**WHAT YOU NEED TO DO:** Each entry below must be given again word for word, with no pictures.

**DATA FOR ANALYSIS:**
BEGIN
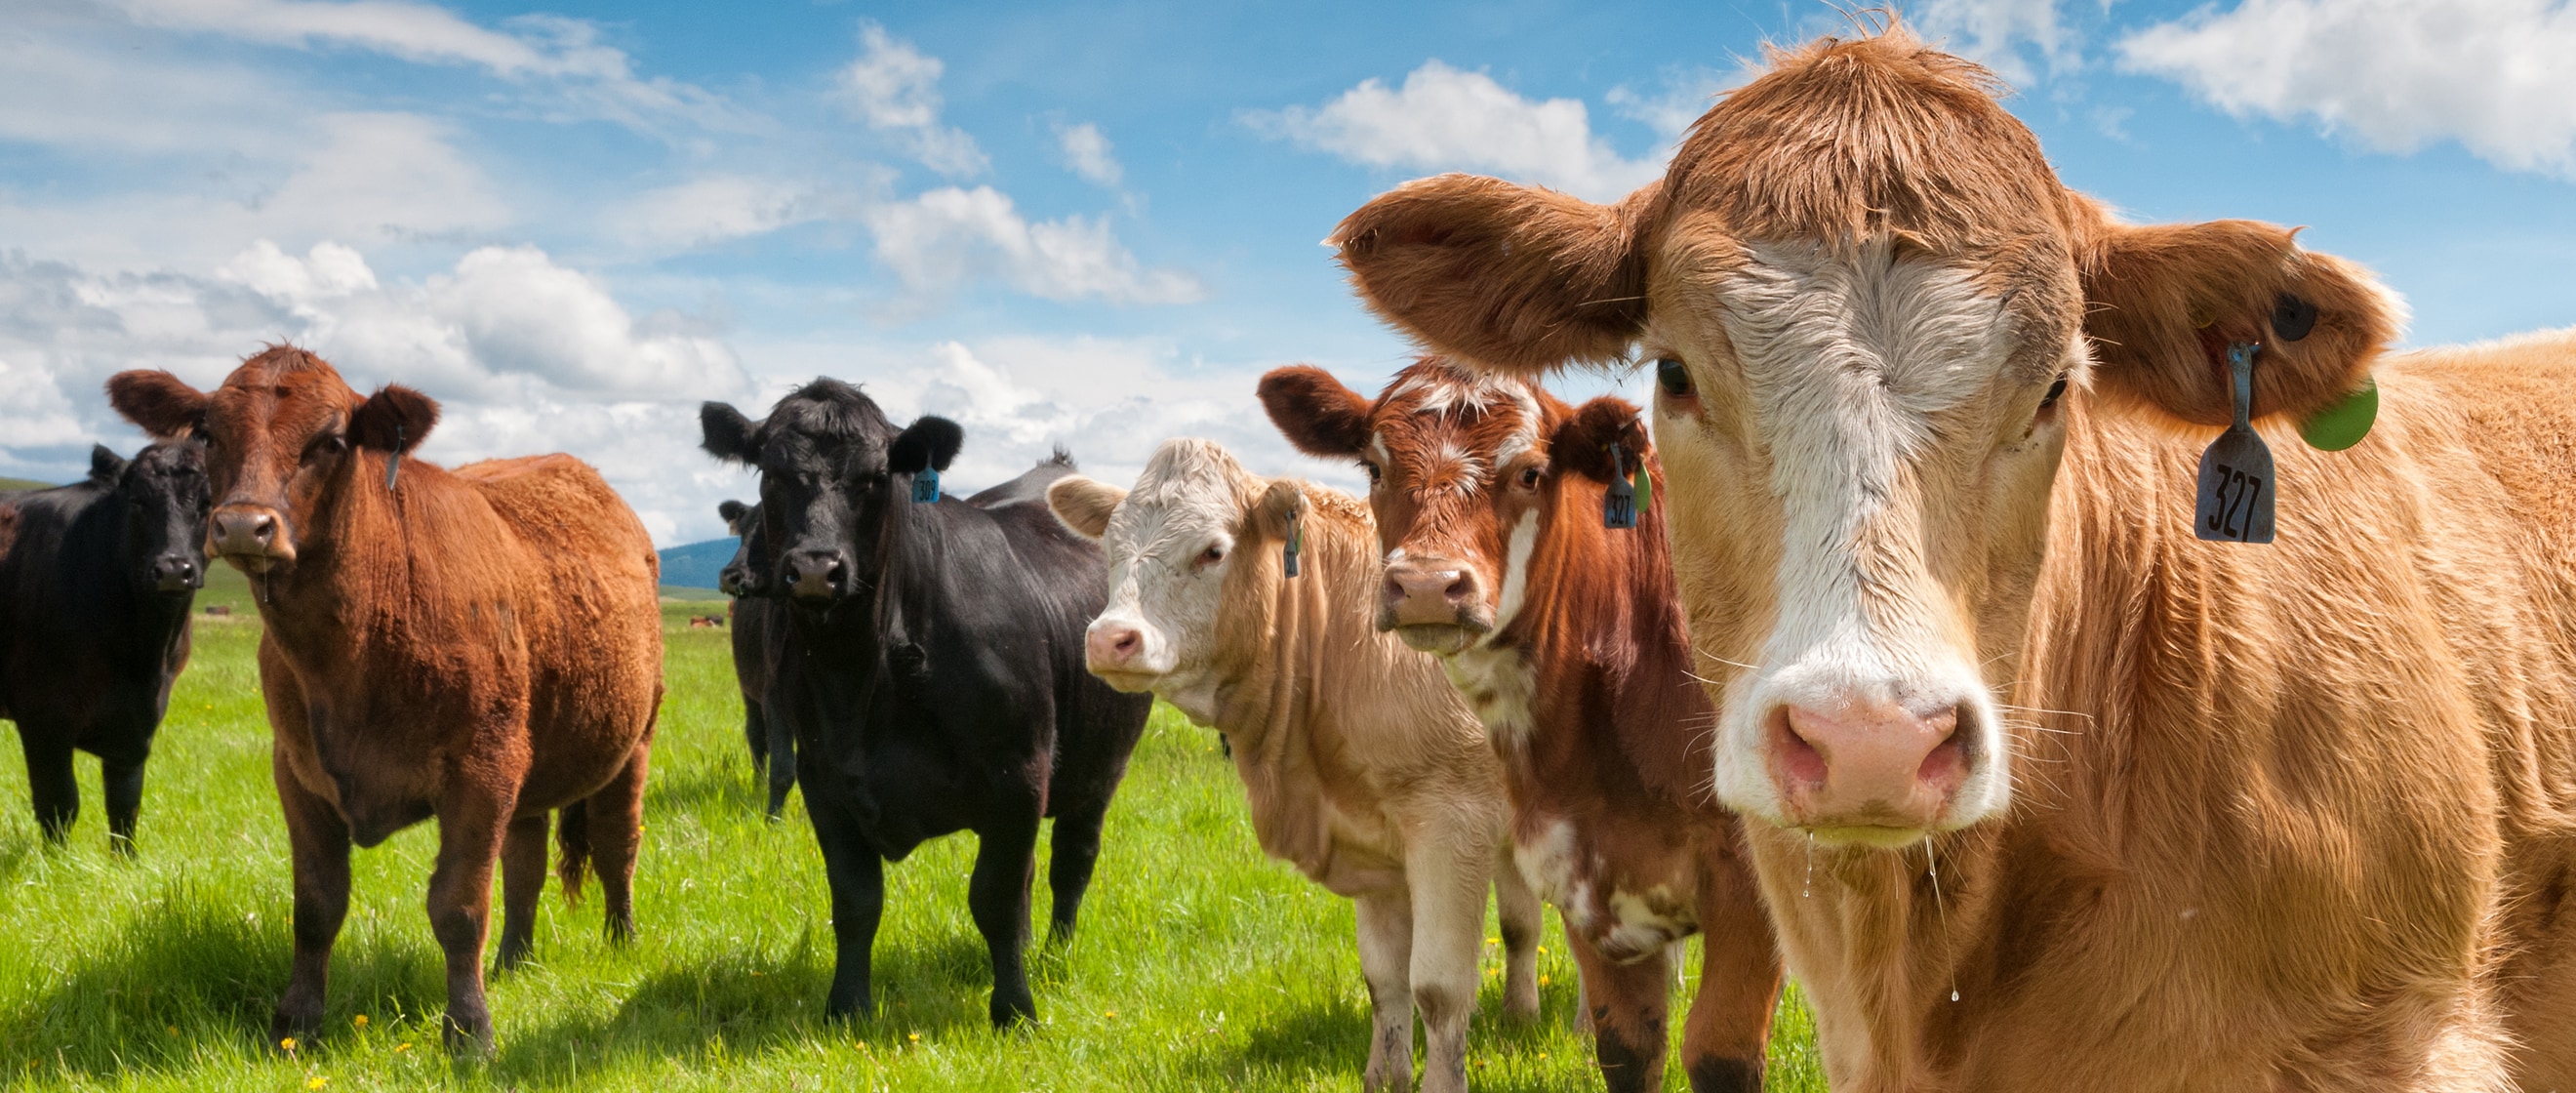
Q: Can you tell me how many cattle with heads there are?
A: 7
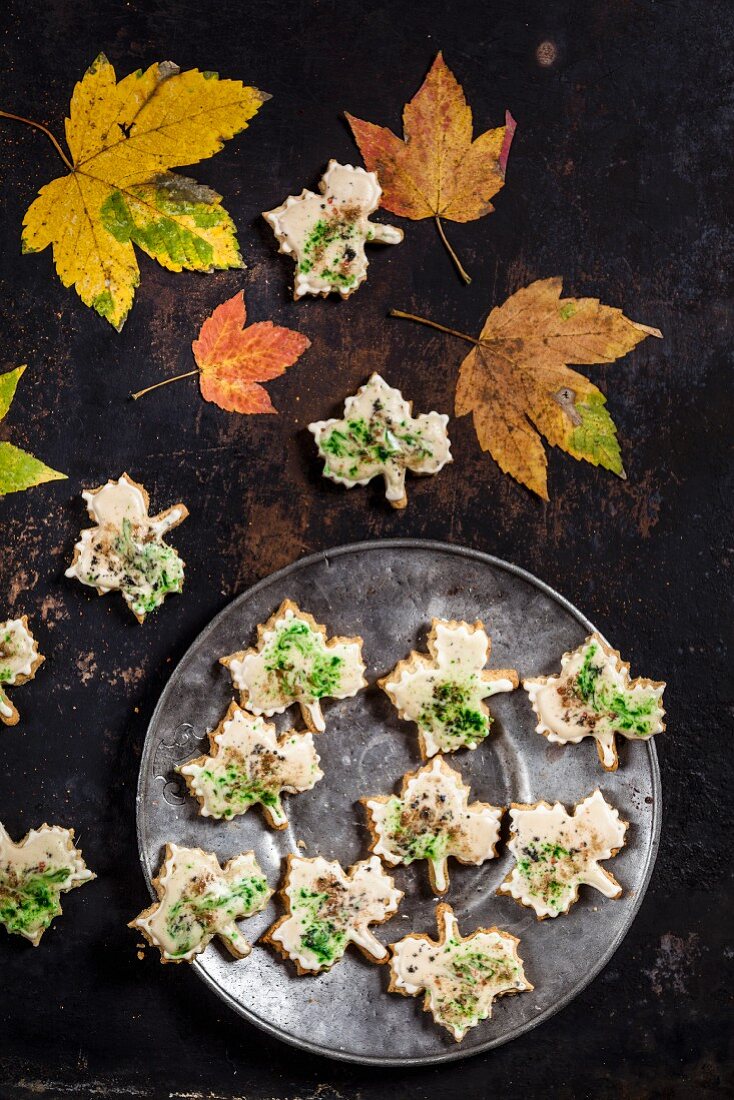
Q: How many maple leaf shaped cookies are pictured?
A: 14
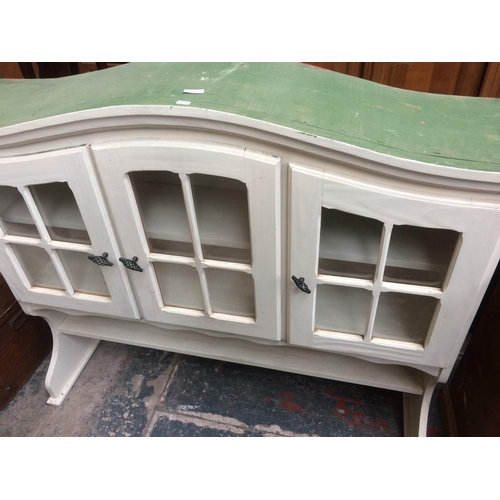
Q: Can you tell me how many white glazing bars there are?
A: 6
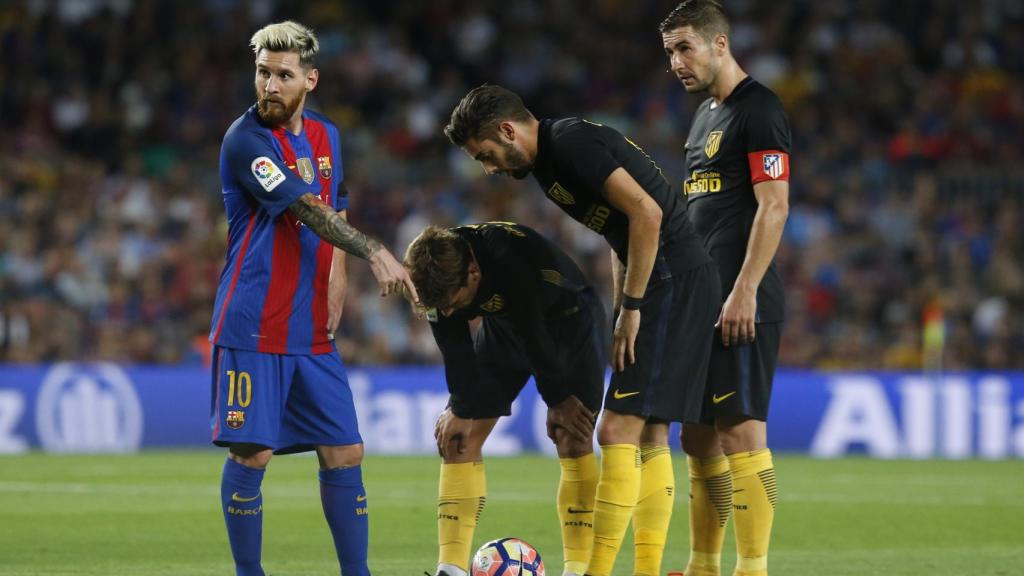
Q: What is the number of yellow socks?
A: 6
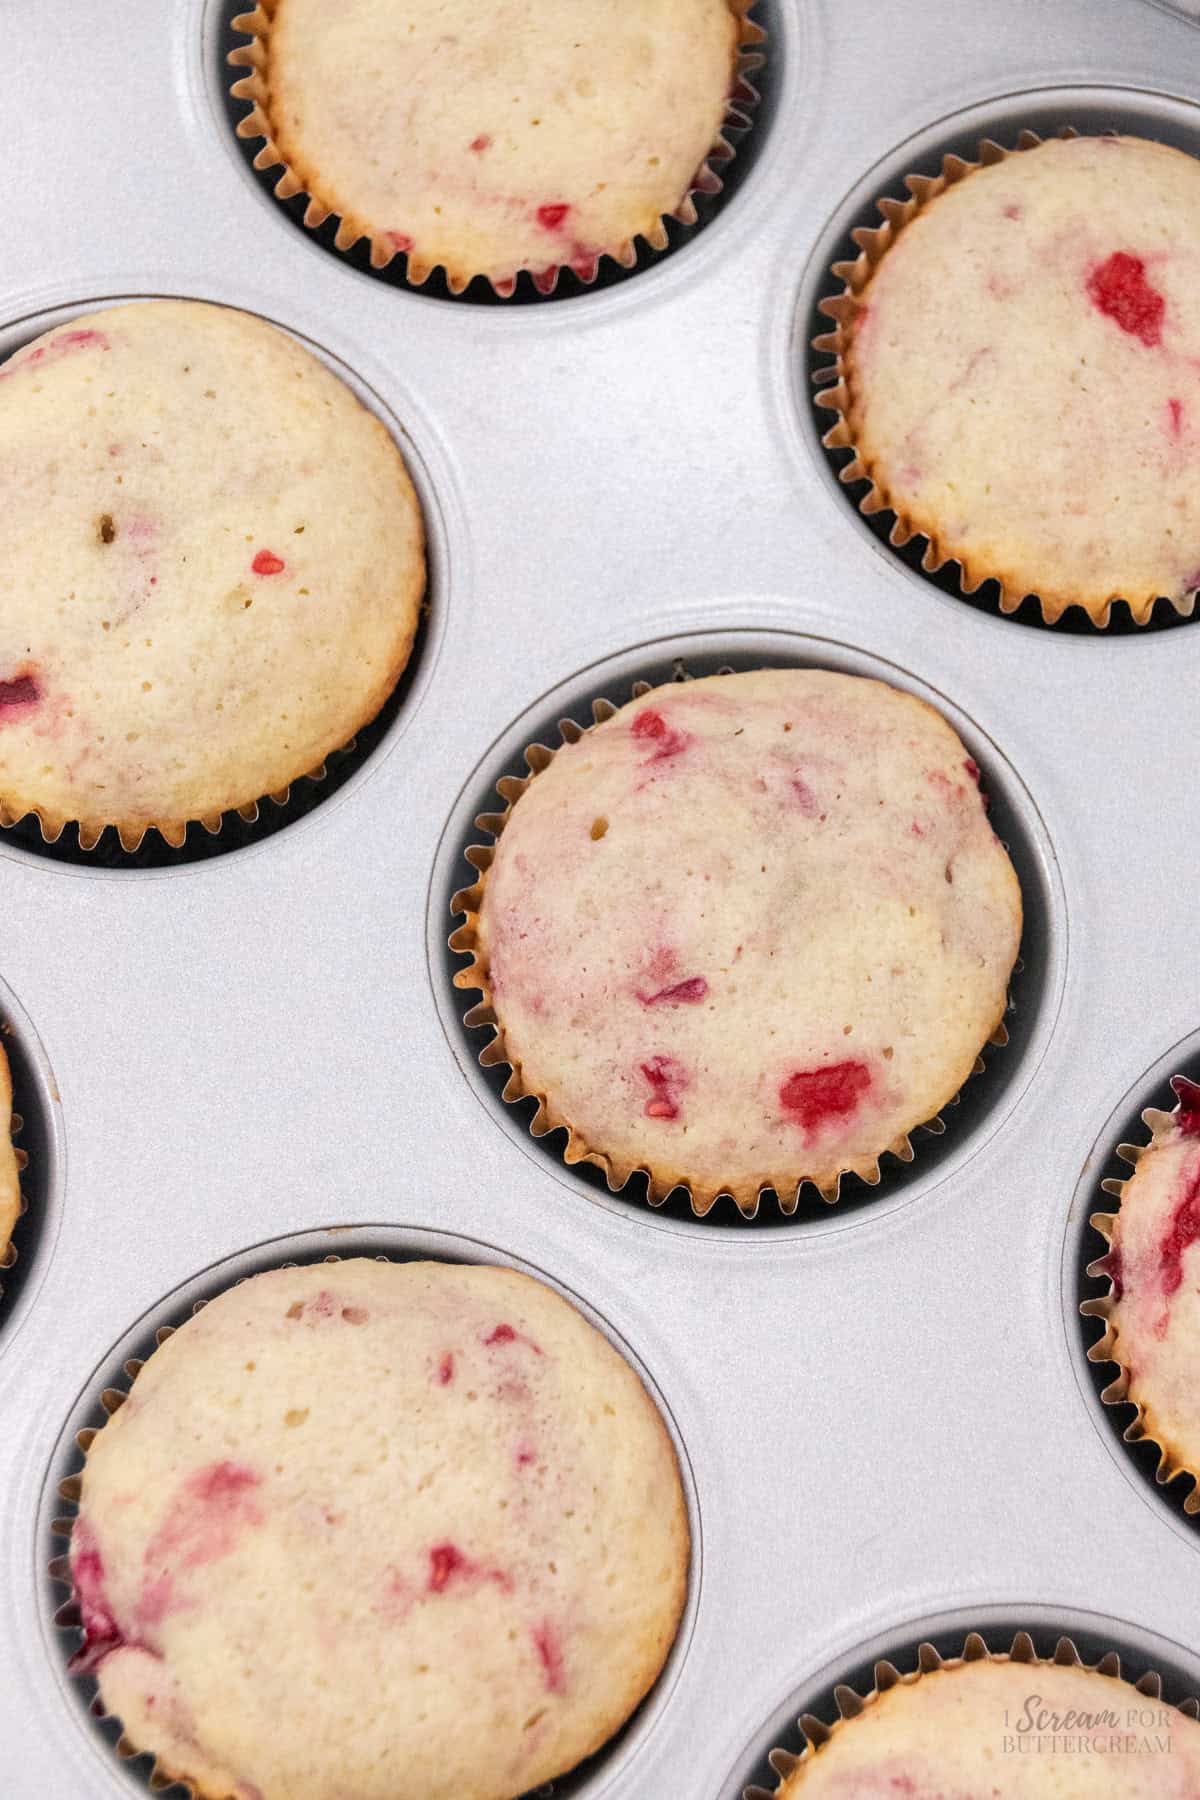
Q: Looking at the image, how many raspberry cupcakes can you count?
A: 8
END
**SOLUTION BELOW:**
Q: Can you tell me how many cattle with heads there are?
A: 7
Q: How many maple leaf shaped cookies are pictured?
A: 14
Q: Can you tell me how many white glazing bars there are?
A: 6
Q: What is the number of yellow socks?
A: 6
Q: Looking at the image, how many raspberry cupcakes can you count?
A: 8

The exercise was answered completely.